▸ ACTIVITY: A word-for-word copy of the data, pictures excluded, is what this task asks for.

Stored items from a collection
▬▬▬
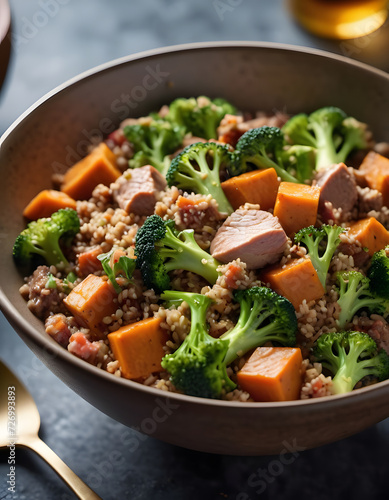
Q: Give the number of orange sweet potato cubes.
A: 10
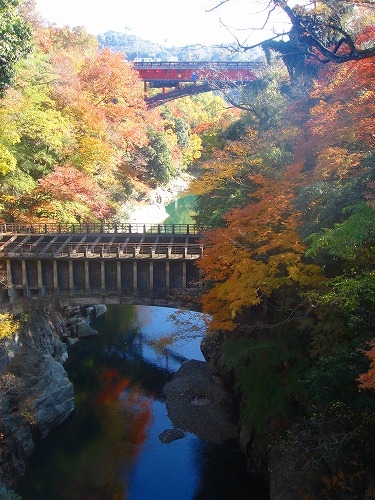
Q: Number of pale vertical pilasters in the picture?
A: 12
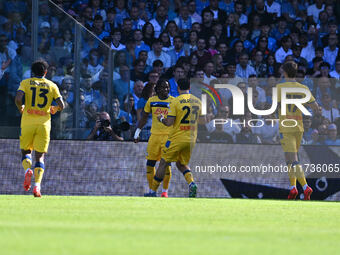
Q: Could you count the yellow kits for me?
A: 4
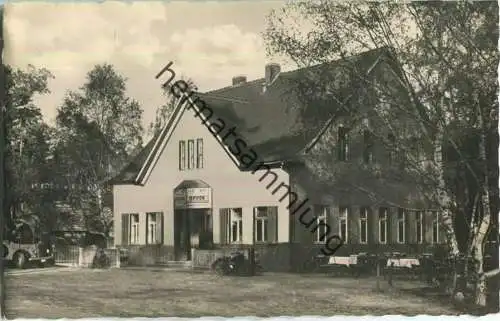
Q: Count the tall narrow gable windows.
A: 3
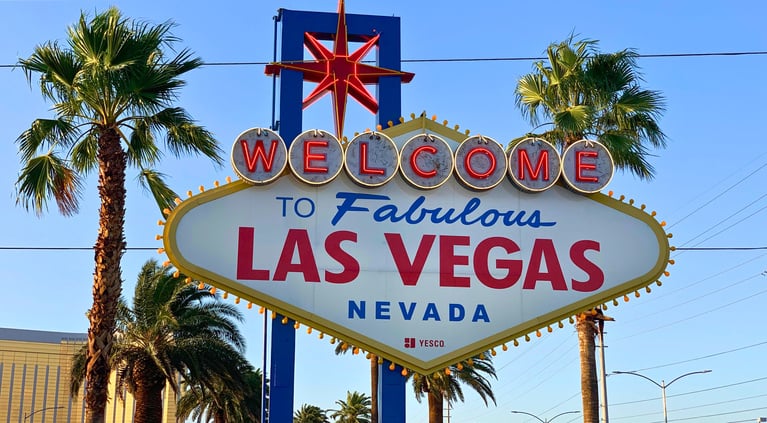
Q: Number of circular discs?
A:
▬▬▬
▸ RESULT:
Q: Give the number of orange sweet potato cubes.
A: 10
Q: Number of pale vertical pilasters in the picture?
A: 12
Q: Could you count the yellow kits for me?
A: 4
Q: Count the tall narrow gable windows.
A: 3
Q: Number of circular discs?
A:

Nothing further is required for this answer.